I think the following code with a few adaptations could fixe your issue.
Here is some code I wrote in which I saved both EEG data and some lsl string messages in a XDF file using labrecorder.

Load the file using mnelab

import pyxdf
import pylsl
from mnelab.io import read_raw

xdf_filename = "path_to_your_datafile.xdf"

raw = read_raw(xdf_filename, stream_id=None)

Locate your streams

Basically you have a continuous data stream and a non continuous that starts on the first stimulation. If I’m correct, both have a timestamp expressed in seconds set by the LSL protocol, so you can’t just add stimulations with their absolute timestamp. The idea here is to substract the very first EEG timestamp to your stimulation stream such that you get the position of stimuli from sample 0. It is afterwards convenient to translate those stimuli as MNE annotations, with onsets expressed in seconds.

First locate them.
You must here change the match values of “type” or match using the “name” of the steam.

eeg_stream = None
msg_stream = None

streams, header = pyxdf.load_xdf(xdf_filename)
# detect the EEG stream
states_list_eeg = pyxdf.match_streaminfos(pyxdf.resolve_streams(xdf_filename),
                                          [{"type": "EEG"}])
for states_stream_id in states_list_eeg:
    for stream in streams:
        if stream["info"]["stream_id"] == states_stream_id:
            eeg_stream = stream
            print('Found eeg stream {}'.format(states_stream_id))
            break
assert eeg_stream is not None, 'EEG stream not found'

# detect the message stream
states_list_ids = pyxdf.match_streaminfos(pyxdf.resolve_streams(xdf_filename),
                                          [{"type": "msg_states"}])
for states_stream_id in states_list_ids:
    for stream in streams:
        if stream["info"]["stream_id"] == states_stream_id:
            msg_stream = stream
            print('Found message stream {}'.format(states_stream_id))
            break
assert eeg_stream is not None, 'lsl message stream not found in xdf file'

Locate the very first timestamp in the continuous EEG channel

first_samp = eeg_stream["time_stamps"][0]
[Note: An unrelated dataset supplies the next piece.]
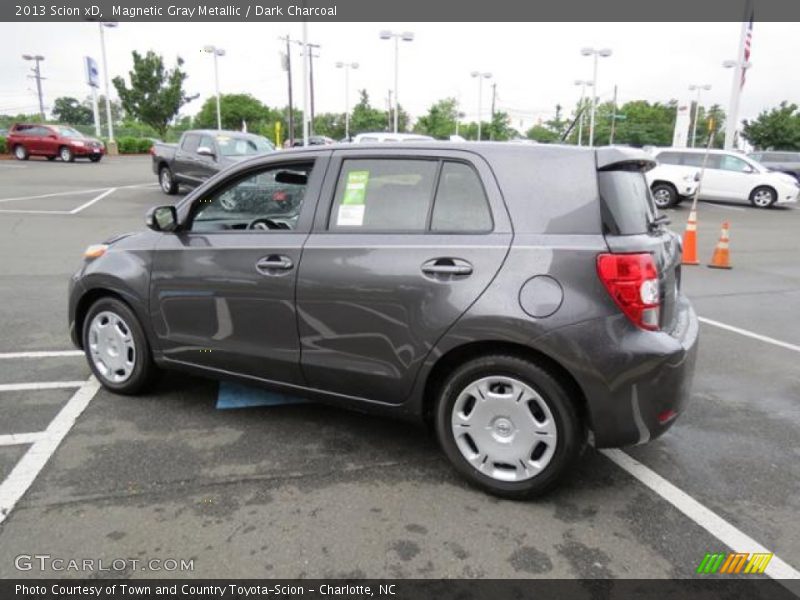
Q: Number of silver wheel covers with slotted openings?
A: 2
use it as a correction for relative time stamp of the message channel

print('first time stamp correction {}'.format(first_samp))
onsets = msg_stream["time_stamps"] - first_samp

Manually generate and add timestamped annotations to your RawArray

descriptions = [item for sub in msg_stream["time_series"] for item in sub]
raw.annotations.append(onsets, [0] * len(onsets), descriptions)

Plot your data

raw.plot()

As you can see in my case it worked at synchronizing annotations that I knew started at timestamps 1sec and 2sec.
Please tell me if you’re successful.

ps: please note that events with duration of 0 have been ignored by mne so I’d recomment to test using [1] * len(onsets) in the durations parameter when appending annotations.

1 Like

Thanks for sharing the code. Could you please share the entire traceback (error message) also?

Sure, I hope this is what you mean?

eeg_Raw.set_annotations(triggers_annot)

Traceback (most recent call last):

  File "/Users/merle/opt/anaconda3/lib/python3.8/site-packages/IPython/core/formatters.py", line 345, in __call__
    return method()

  File "/Users/merle/opt/anaconda3/lib/python3.8/site-packages/mne/io/base.py", line 1763, in _repr_html_
    basenames = [os.path.basename(f) for f in self._filenames]
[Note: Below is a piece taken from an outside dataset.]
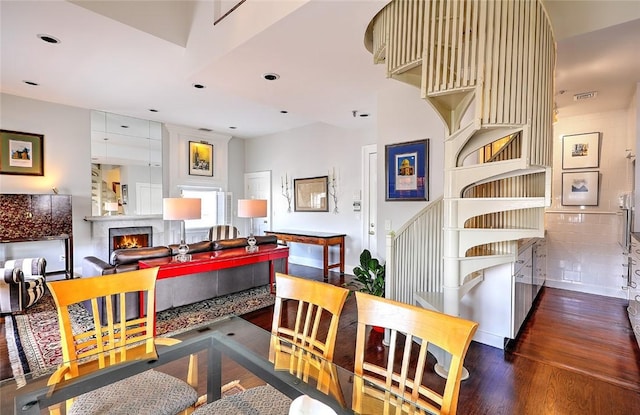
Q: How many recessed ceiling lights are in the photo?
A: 8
  File "/Users/merle/opt/anaconda3/lib/python3.8/site-packages/mne/io/base.py", line 1763, in <listcomp>
    basenames = [os.path.basename(f) for f in self._filenames]
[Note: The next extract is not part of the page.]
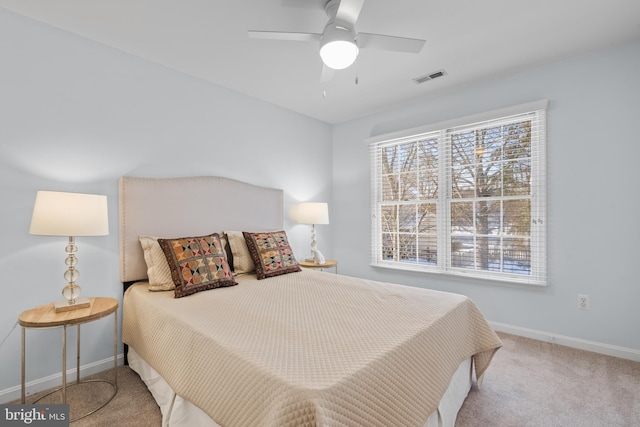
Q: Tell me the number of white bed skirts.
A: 1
  File "/Users/merle/opt/anaconda3/lib/python3.8/posixpath.py", line 142, in basename
    p = os.fspath(p)

TypeError: expected str, bytes or os.PathLike object, not NoneType

@Merle It happened to me a few weeks ago when making a mne.io.RawArray from a numpy array.
A quick fix would probably be the following:

eeg_Raw._filenames = ['real_filename_or_dummy_name', 'filename2_if_concatenated']
eeg_Raw.set_annotations(triggers_annot)
2 Likes

Interesting, this seems to be a bug in MNE then! Care to file a bug report on our GitHub issue tracker?

Aaah it works @lokinou! Thank you so much for your help, everyone! :heart_eyes: